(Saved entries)
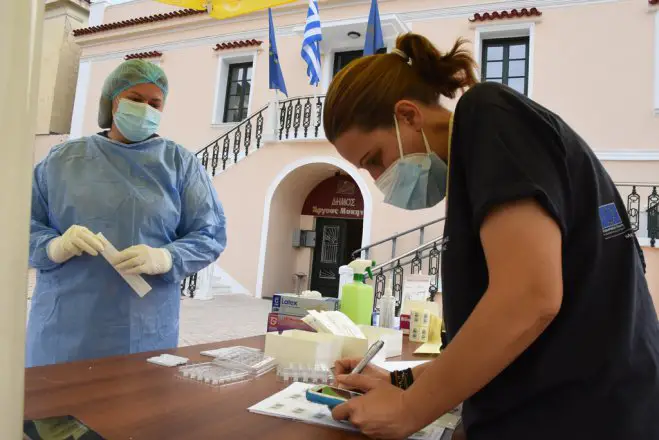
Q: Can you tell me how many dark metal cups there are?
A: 0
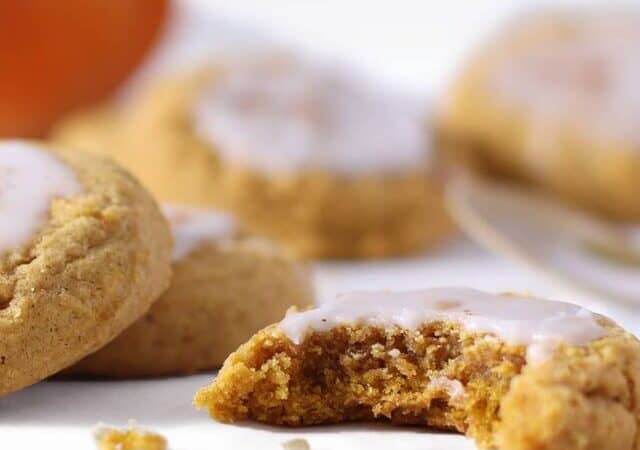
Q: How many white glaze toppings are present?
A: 5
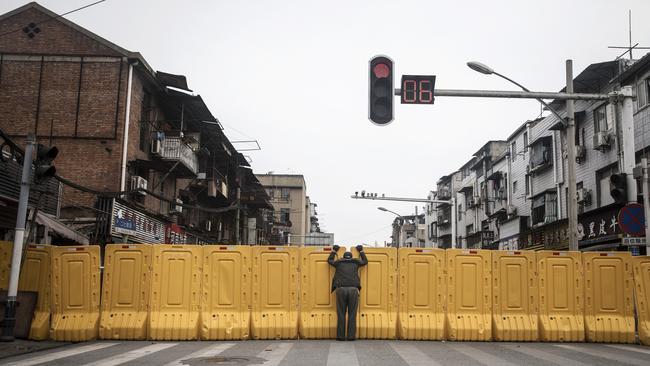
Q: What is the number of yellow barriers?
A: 15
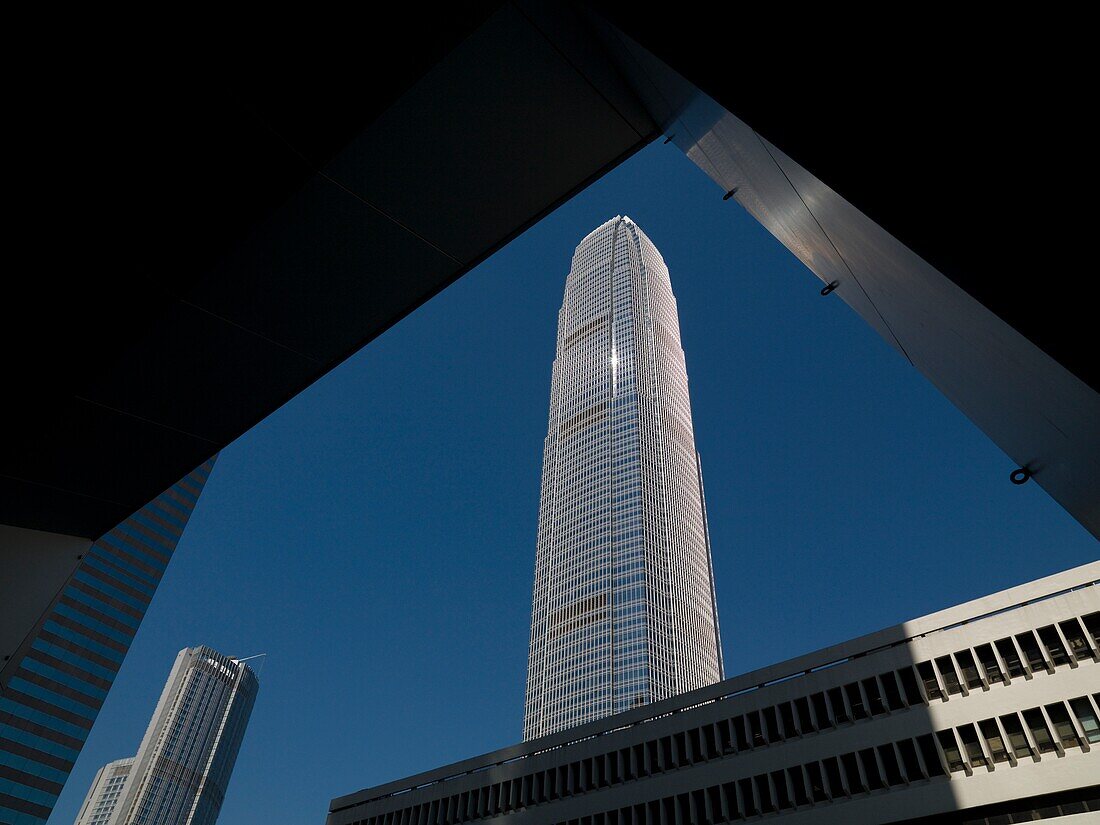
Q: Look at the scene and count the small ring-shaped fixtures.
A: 4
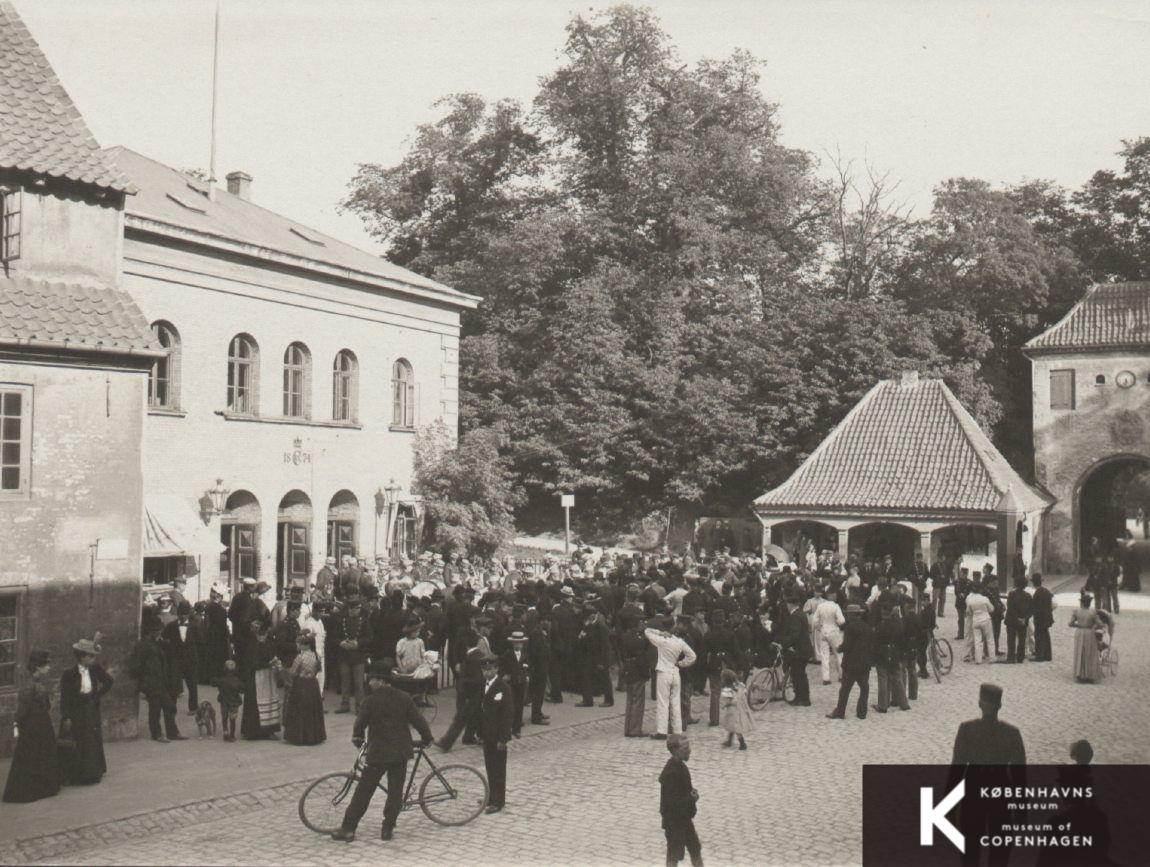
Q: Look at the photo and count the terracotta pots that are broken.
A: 0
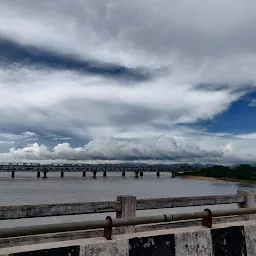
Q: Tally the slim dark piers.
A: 12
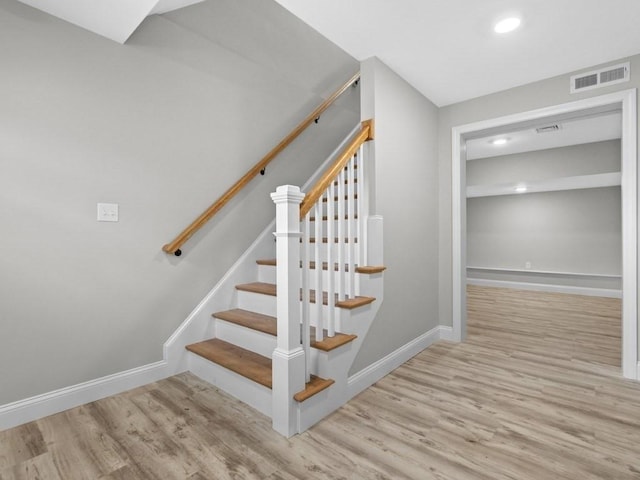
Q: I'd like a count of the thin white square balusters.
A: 6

(Description of the task): Could you print all the entries exactly as they stand, with the pictures left out?

(Solution):
Q: Can you tell me how many dark metal cups there are?
A: 0
Q: How many white glaze toppings are present?
A: 5
Q: What is the number of yellow barriers?
A: 15
Q: Look at the scene and count the small ring-shaped fixtures.
A: 4
Q: Look at the photo and count the terracotta pots that are broken.
A: 0
Q: Tally the slim dark piers.
A: 12
Q: I'd like a count of the thin white square balusters.
A: 6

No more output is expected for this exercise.